Rather than doing the one at a time version we can trying looping over each of the variables. But some careful coding needs to be done.
Again, we'll need a vector to hold the significance measures.
exp_vars <- names(wbcd_train)
exp_var_fstat <- as.numeric(rep(NA, times = 30))

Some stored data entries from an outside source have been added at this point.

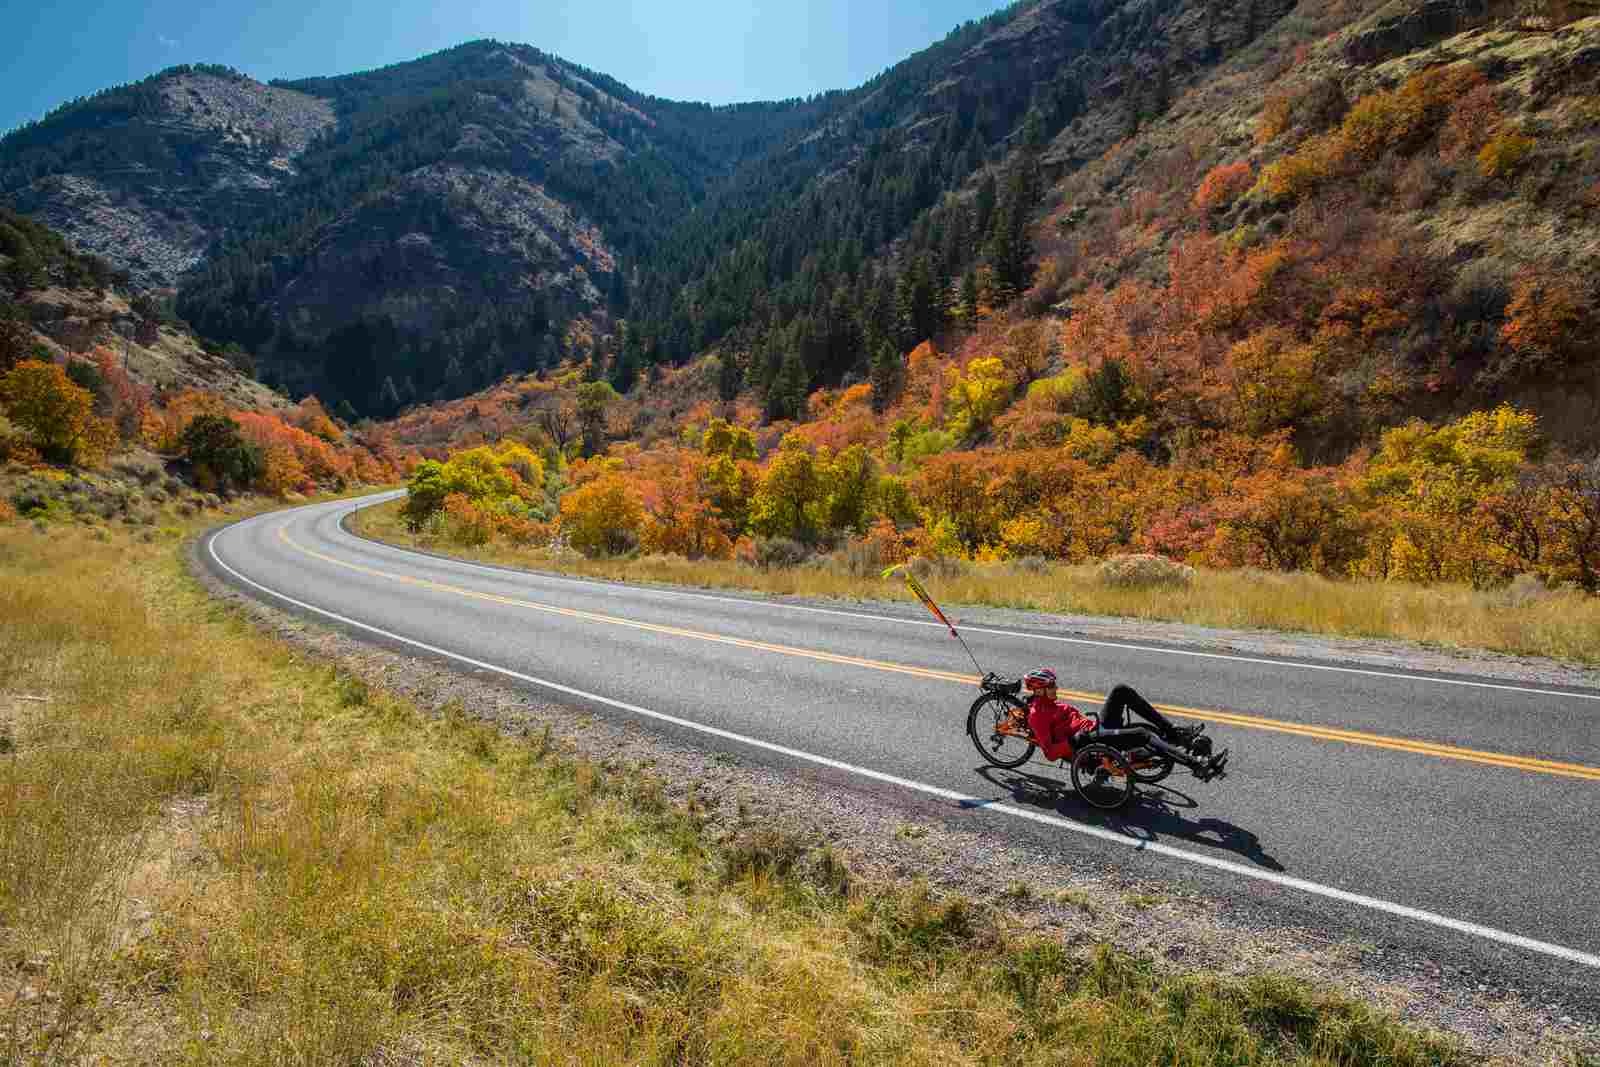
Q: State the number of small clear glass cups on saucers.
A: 0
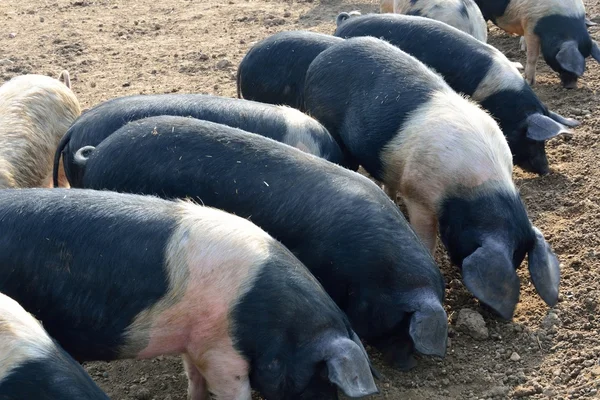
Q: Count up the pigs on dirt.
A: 10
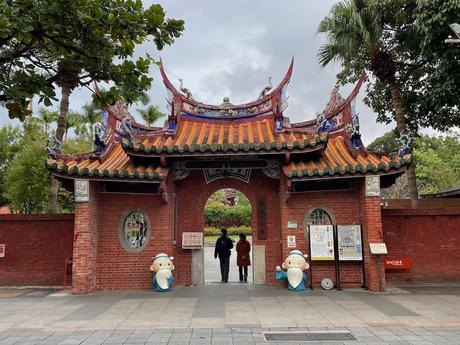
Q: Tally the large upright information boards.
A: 2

names(exp_var_fstat) <- exp_vars
The following produces an error.
for (j in 1:length(exp_vars)) {
exp_var_fstat[exp_vars[j]] <- summary(lm(exp_vars[j] ~ BM_class_train, data = wbcd_train))$fstatistic[1]
}
The problem is that there isn't a named variable of the form exp_vars[j]. We need the named variable stored in this “slot”. We can get at the variable and produce an executable formula by:
for (j in 1:length(exp_vars)) {
exp_var_fstat[exp_vars[j]] <- summary(lm(as.formula(paste(exp_vars[j], " ~ BM_class_train")),
data = wbcd_train))$fstatistic[1]
}
This works.
exp_var_fstat
## radius_mean texture_mean perimeter_mean area_mean
## 445.83008 80.28969 483.35212 406.02540
## smoothness_mean compactness_mean concavity_mean points_mean
## 53.17654 231.82299 424.86462 624.85237
## symmetry_mean dimension_mean radius_se texture_se
## 43.17113 0.04483 185.76126 0.05889
## perimeter_se area_se smoothness_se compactness_se
## 172.59053 189.61081 2.81093 38.93364
## concavity_se points_se symmetry_se dimension_se
## 31.62212 83.22744 0.13240 3.67540
## radius_worst texture_worst perimeter_worst area_worst
## 599.65263 98.65231 624.91718 491.38056
## smoothness_worst compactness_worst concavity_worst points_worst
## 82.54685 224.67379 297.80279 650.50615
## symmetry_worst dimension_worst
## 71.84282 52.88346
We quickly got all the statistics.
Of course, we can avoid initializing the variable or worrying about an iterator by using an lapply or sapply.
exp_var_fstat2 <- sapply(exp_vars, function(x) {
summary(lm(as.formula(paste(x, " ~ BM_class_train")), data = wbcd_train))$fstatistic[1]
})
exp_var_fstat2
## radius_mean.value texture_mean.value perimeter_mean.value
## 445.83008 80.28969 483.35212
## area_mean.value smoothness_mean.value compactness_mean.value
## 406.02540 53.17654 231.82299
## concavity_mean.value points_mean.value symmetry_mean.value
## 424.86462 624.85237 43.17113
## dimension_mean.value radius_se.value texture_se.value
## 0.04483 185.76126 0.05889
## perimeter_se.value area_se.value smoothness_se.value
## 172.59053 189.61081 2.81093
## compactness_se.value concavity_se.value points_se.value
## 38.93364 31.62212 83.22744
## symmetry_se.value dimension_se.value radius_worst.value
## 0.13240 3.67540 599.65263
## texture_worst.value perimeter_worst.value area_worst.value
## 98.65231 624.91718 491.38056
## smoothness_worst.value compactness_worst.value concavity_worst.value
## 82.54685 224.67379 297.80279
## points_worst.value symmetry_worst.value dimension_worst.value
## 650.50615 71.84282 52.88346
names(exp_var_fstat2) <- exp_vars
If we had 10,000 variables instead of 30 and our function was more time-consumming than lm we might see faster execution because lapply and sapply use a for loop written in C++ and not R.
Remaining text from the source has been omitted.